À travers mon Travail de Fin d’Études (TFE), en lien avec ma formation d’architecte, je veux mettre en évidence, d’un point de vue urbanistique et architectural, les caractéristiques qui vont dans le sens et celles qui vont à l’encontre de la réinsertion des détenus dans la société.
Pour ce faire je tente d’apporter quelques éléments de réponses à la problématique suivante : Quelles relations lient le territoire et la prison et quelles en sont les enjeux humains ? Dans un premier temps, j’expose la méthodologie suivie pour le développement de mon TFE. Ensuite, je traite quatre thèmes, de l’échelle de la ville à l’échelle architecturale de la prison. Le premier thème présente la prison et la ville dans laquelle elle s’implante. Dans le second, j’évoque les échanges avec le monde extérieur. J’aborde deux parties que sont l’accessibilité et la mobilité, puis aussi la proximité des partenaires privilégiés (tribunaux, hôpitaux, police). Le troisième thème traite des abords de la prison. Et enfin dans le quatrième, je rentre dans l’enceinte de la prison pour en approcher le parcellaire et son architecture.
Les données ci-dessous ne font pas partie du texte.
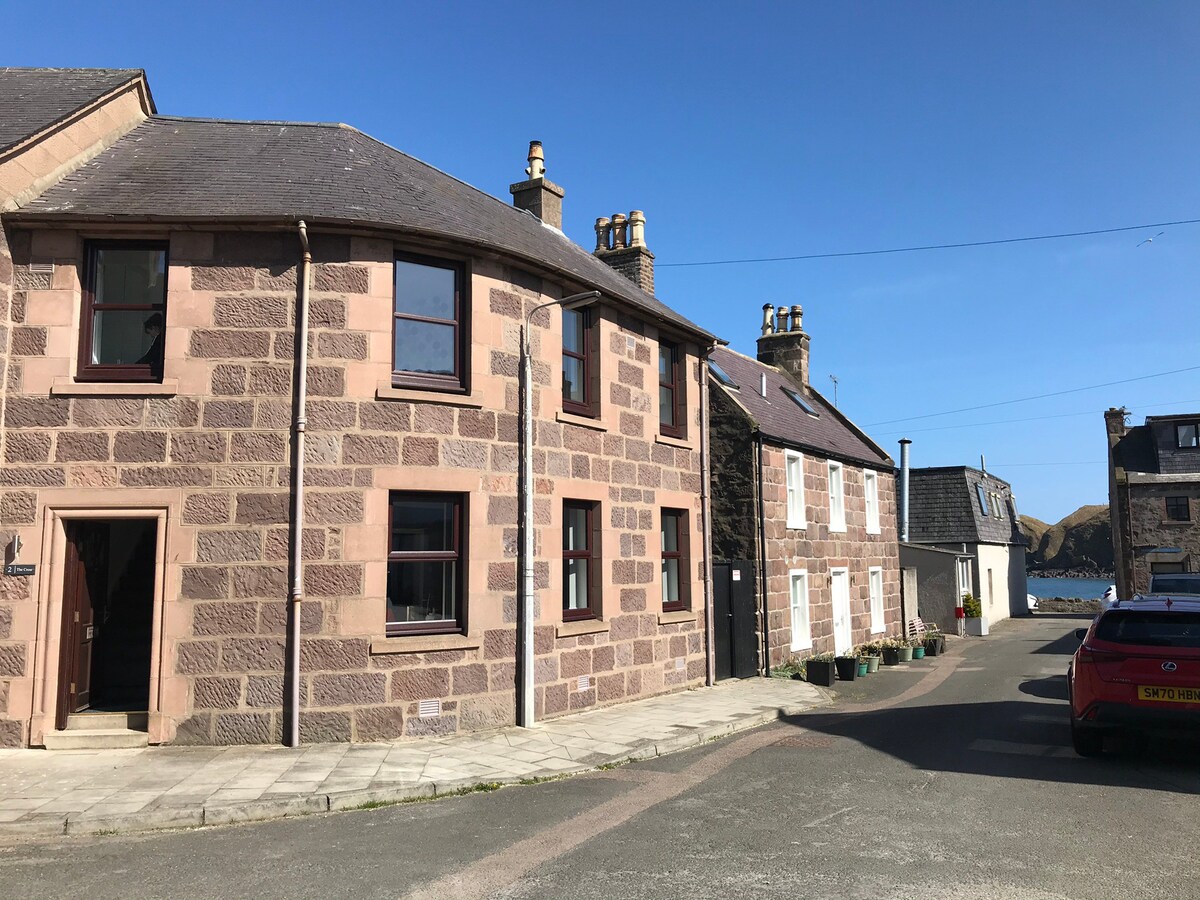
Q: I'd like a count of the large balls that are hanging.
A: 0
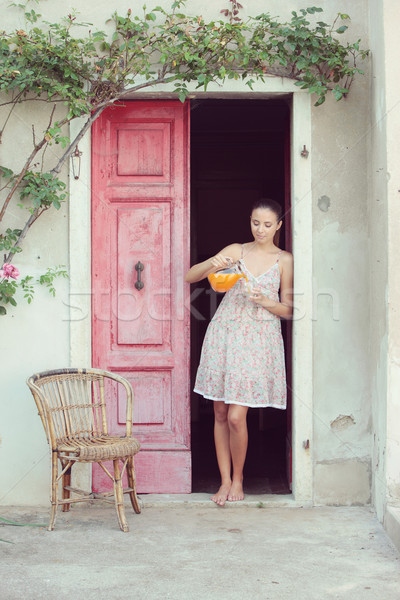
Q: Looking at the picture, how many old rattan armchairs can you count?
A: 1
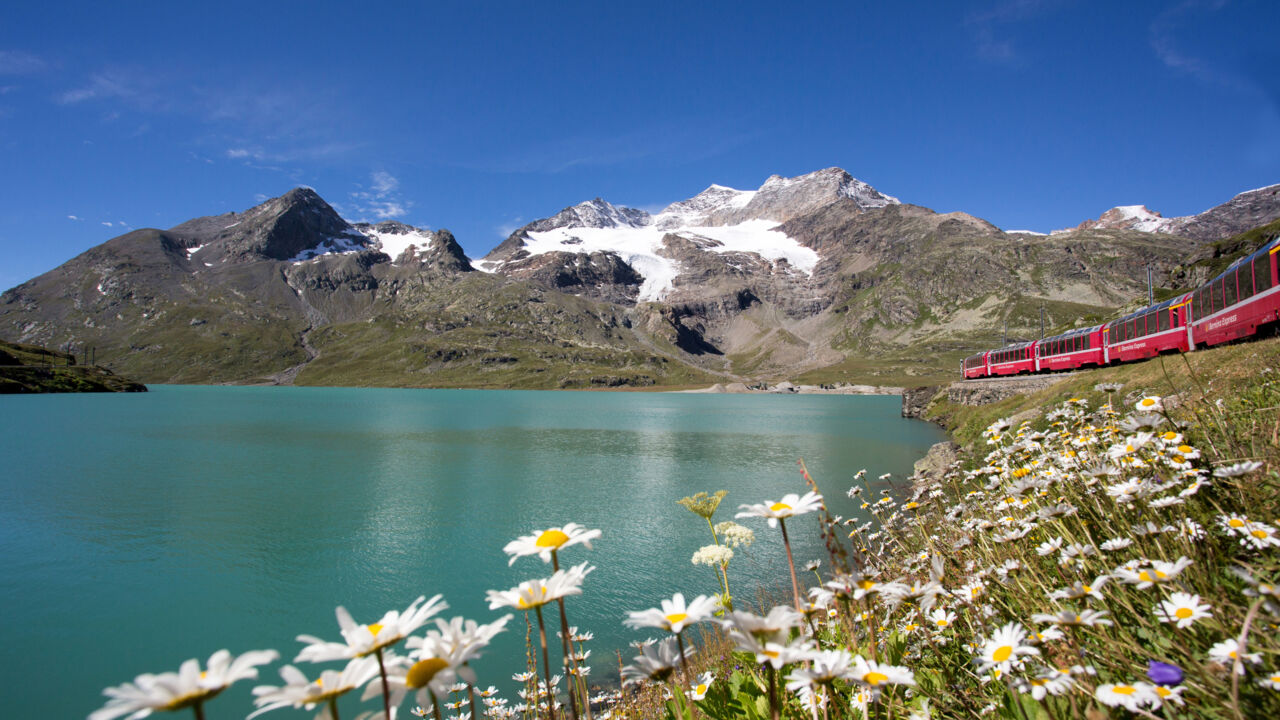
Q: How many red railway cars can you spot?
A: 5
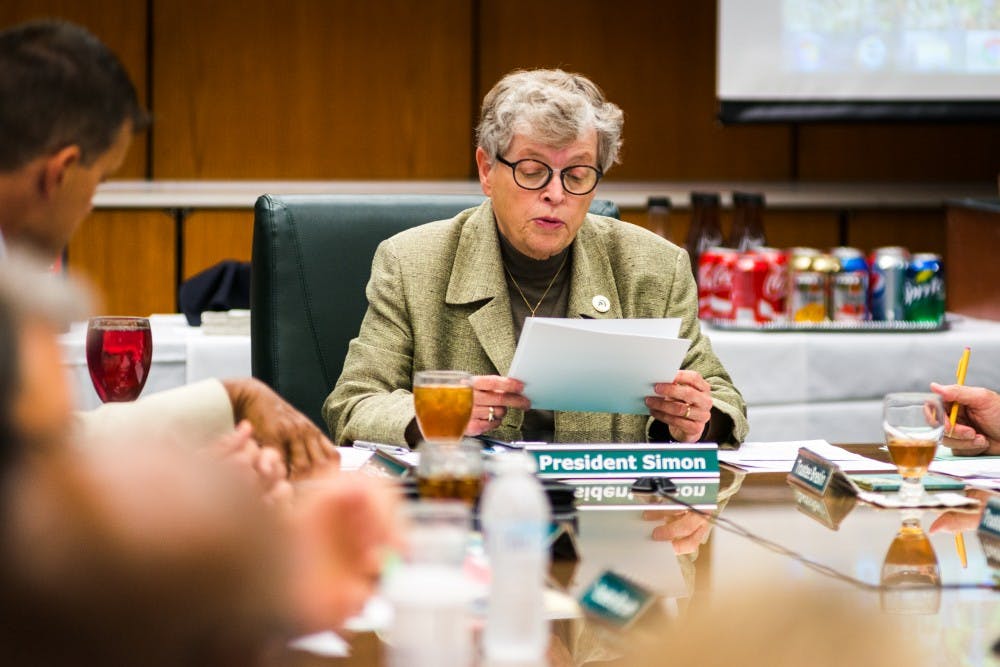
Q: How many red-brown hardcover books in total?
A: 0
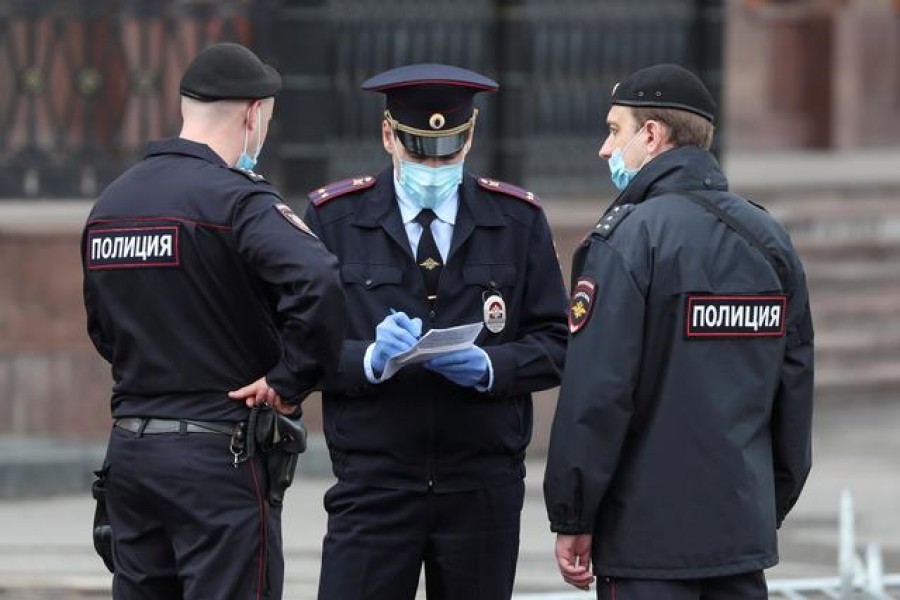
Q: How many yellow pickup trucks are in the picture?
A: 0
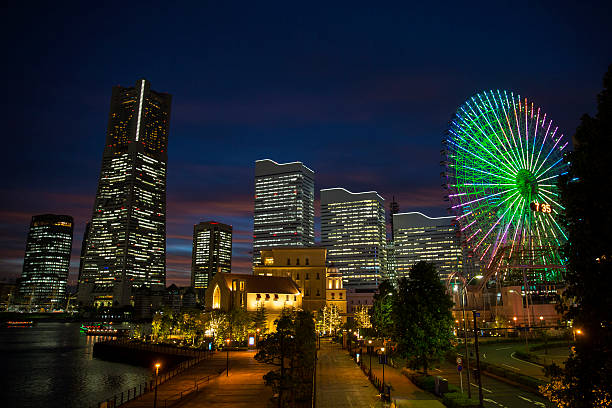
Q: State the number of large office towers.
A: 6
Ainsi pour la rédaction du TFE je me base sur ces quatre grandes thématiques. Ma réflexion est nourrit par les observations et les données que j’ai pu consigner dans les fiches comparatives. À la fin de chaque thème, dans un paragraphe « Essentiel à retenir », je rappelle les idées principales.
L’intention de mon TFE en répondant à la problématique énoncée est de dégager le rôle de l’architecte dans l’atteinte de l’objectif social de la peine.